*PROVIDED DATA*:
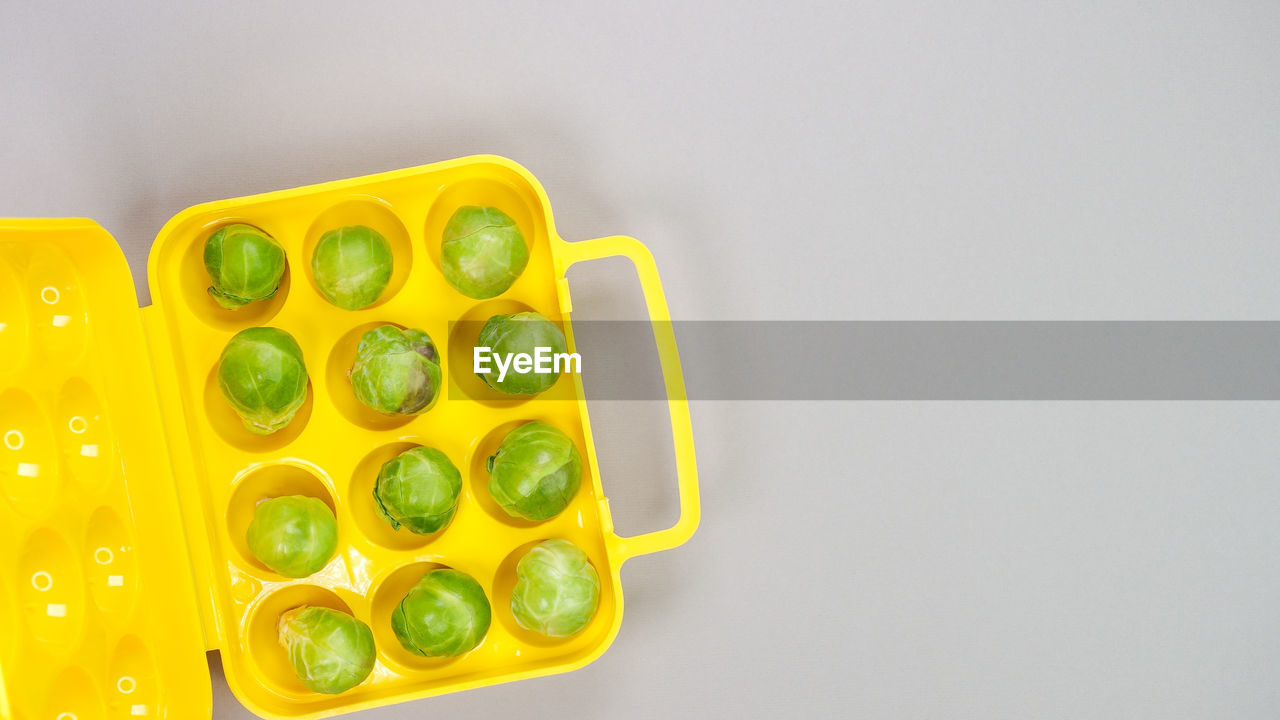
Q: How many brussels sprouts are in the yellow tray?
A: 12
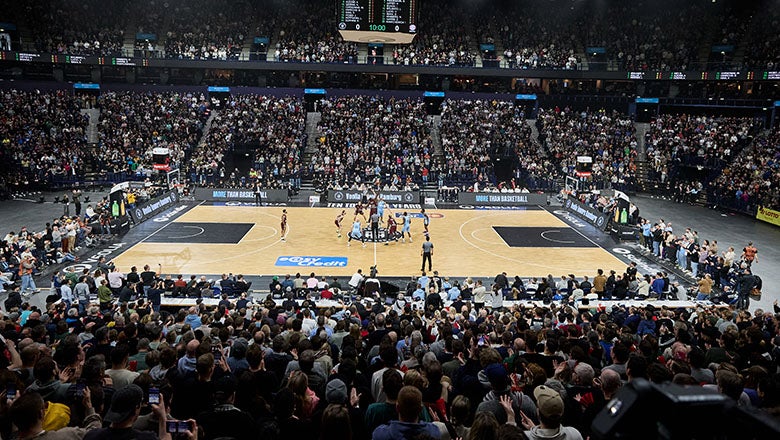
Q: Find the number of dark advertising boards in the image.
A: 5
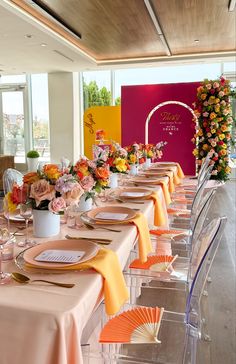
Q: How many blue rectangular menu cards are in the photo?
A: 3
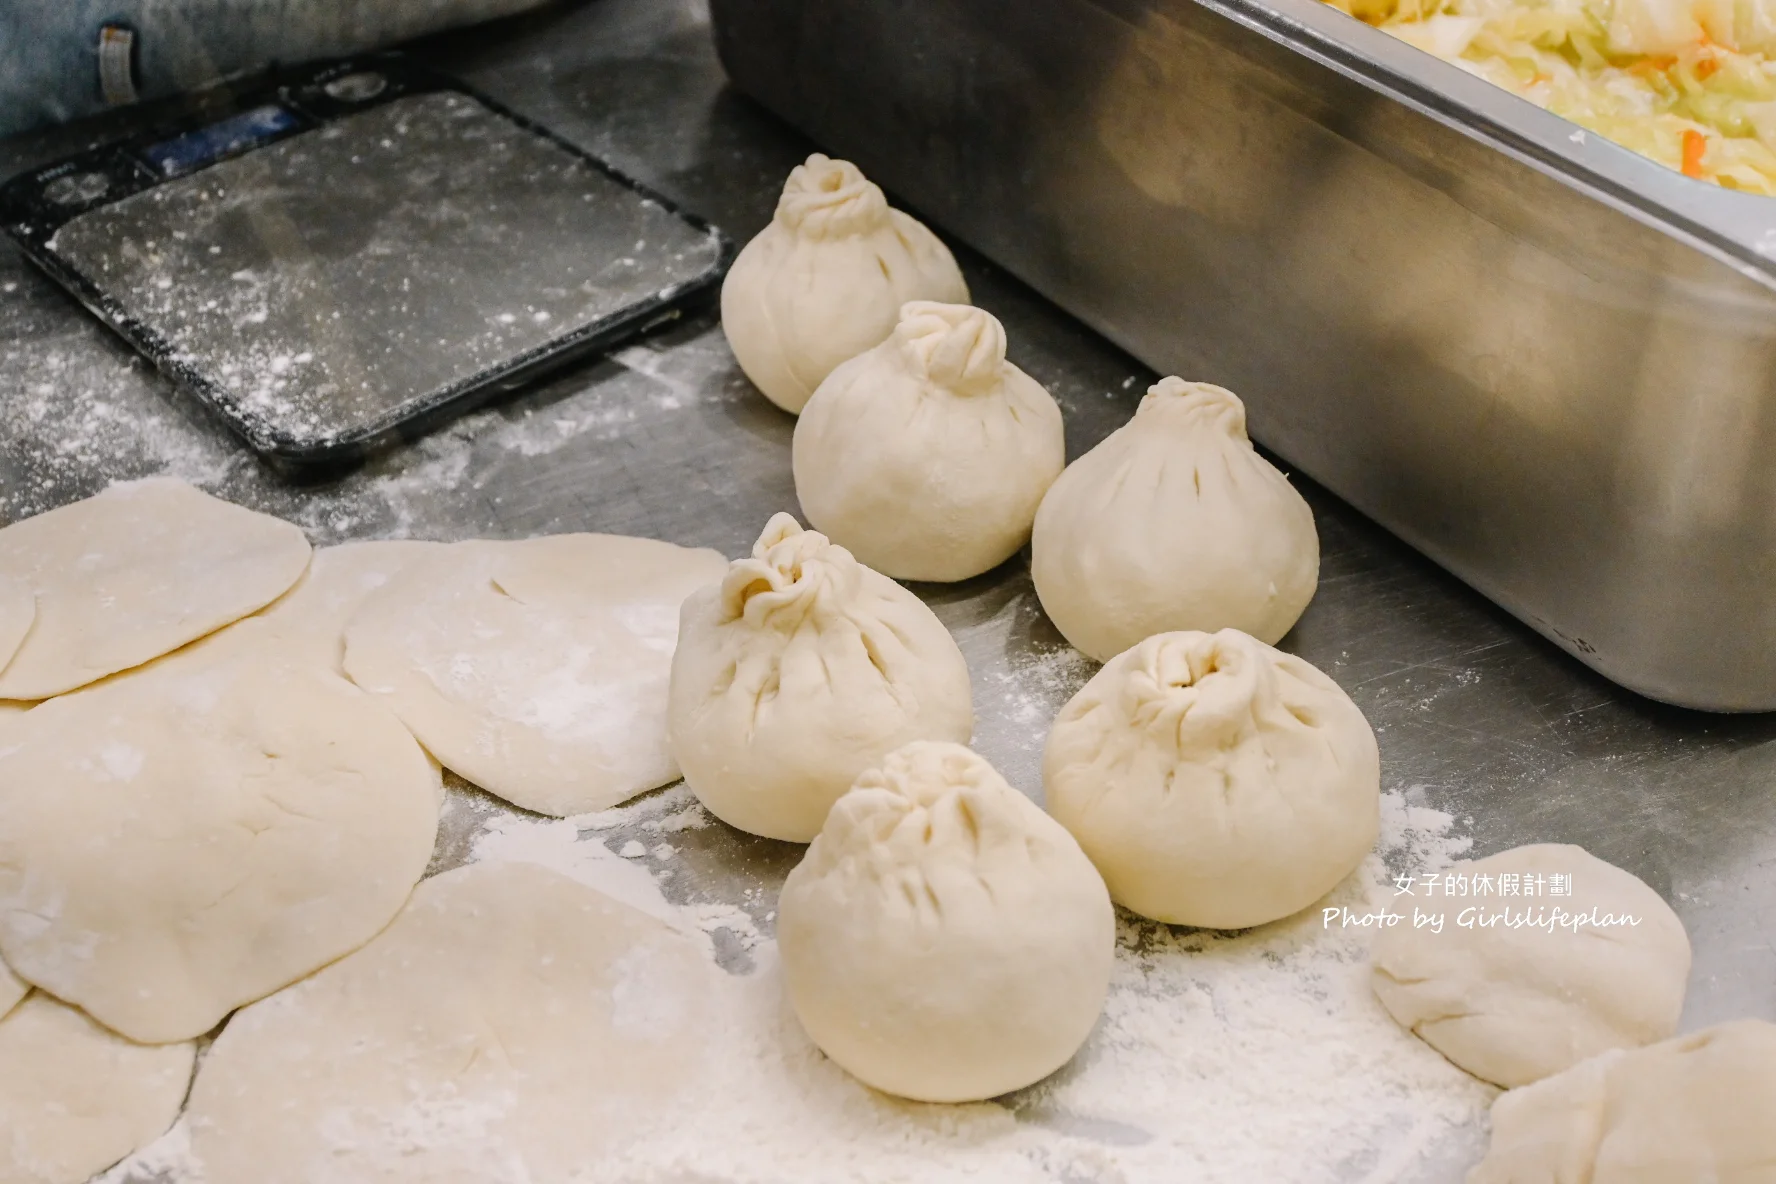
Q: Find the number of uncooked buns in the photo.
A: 6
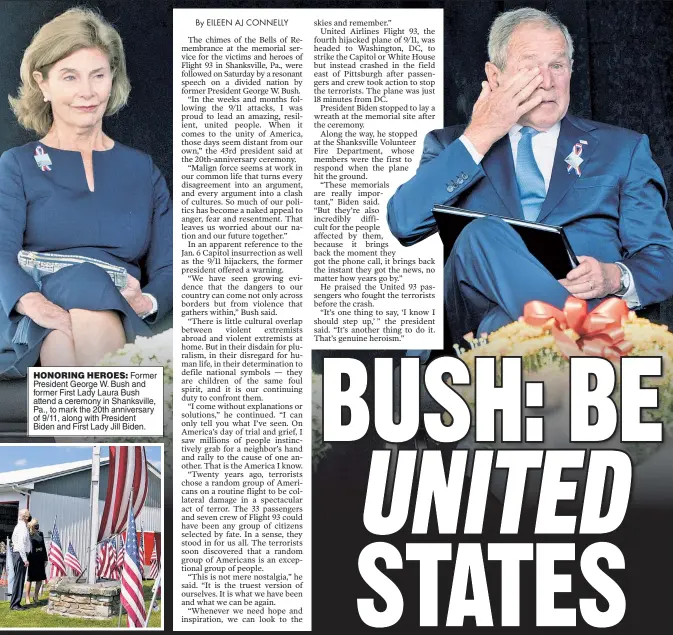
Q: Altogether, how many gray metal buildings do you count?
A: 1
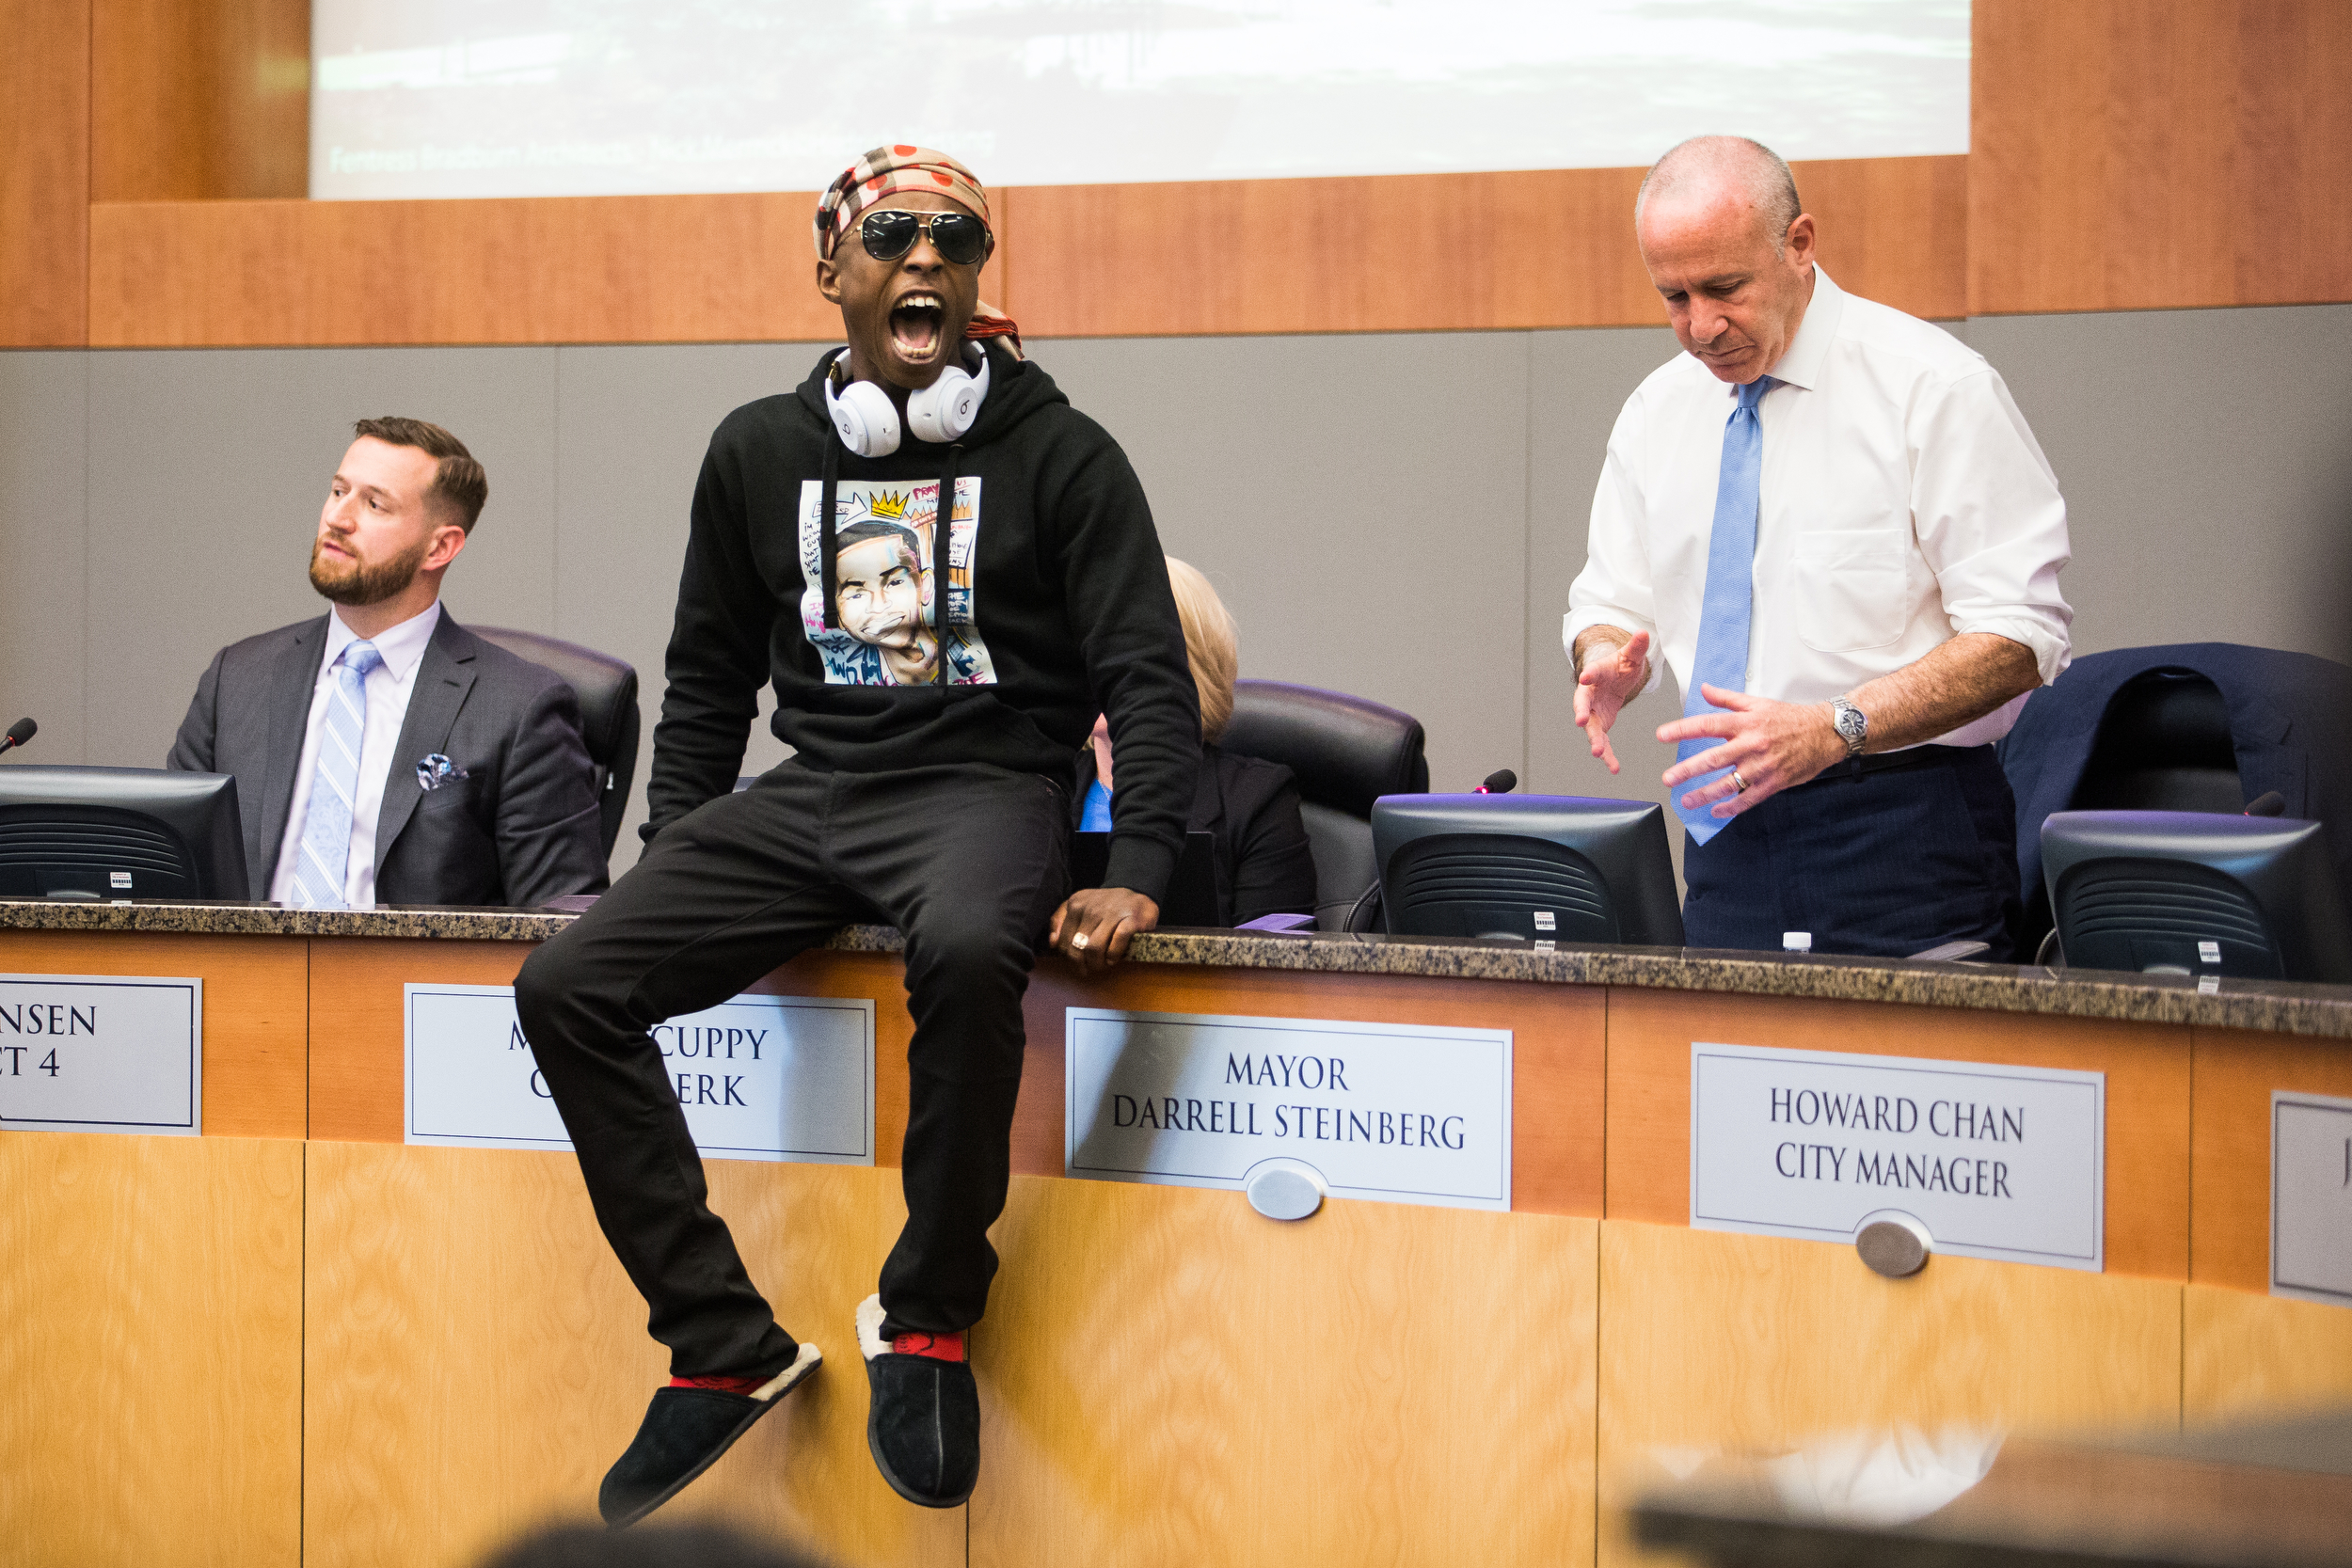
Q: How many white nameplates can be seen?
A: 5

*AIM OF THE EXERCISE*:
Return, from the data, each line where the string "many" occurs.

*OUTPUT BELOW*:
Q: How many brussels sprouts are in the yellow tray?
Q: How many blue rectangular menu cards are in the photo?
Q: Altogether, how many gray metal buildings do you count?
Q: How many white nameplates can be seen?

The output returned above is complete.